(Counting data with pictures)

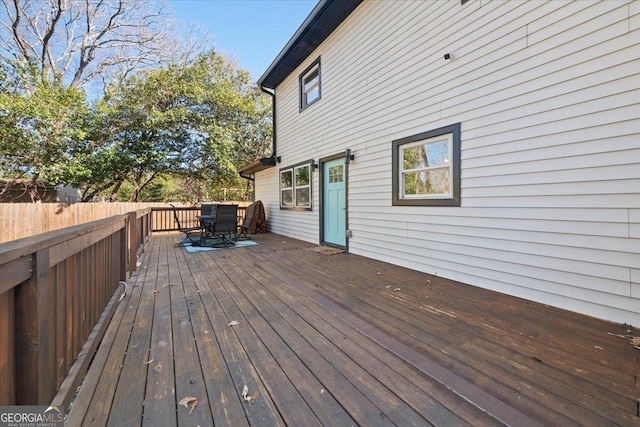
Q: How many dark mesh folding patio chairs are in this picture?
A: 4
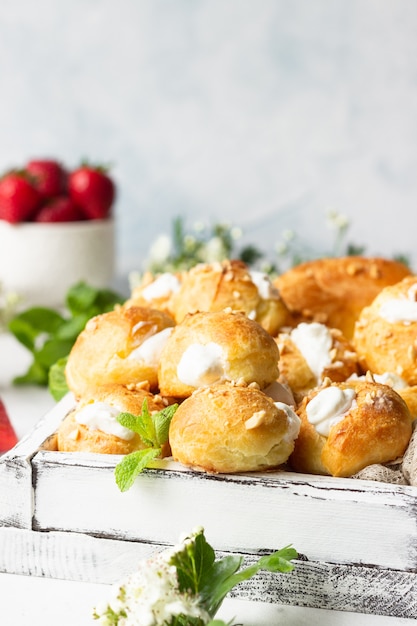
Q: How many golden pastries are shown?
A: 11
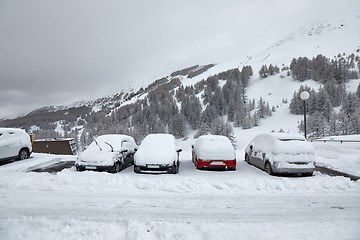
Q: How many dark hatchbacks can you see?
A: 2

Task requirements
Could you repeat every record exactly as written, with the pictures left out?

Answer to the exercise
Q: How many dark mesh folding patio chairs are in this picture?
A: 4
Q: How many golden pastries are shown?
A: 11
Q: How many dark hatchbacks can you see?
A: 2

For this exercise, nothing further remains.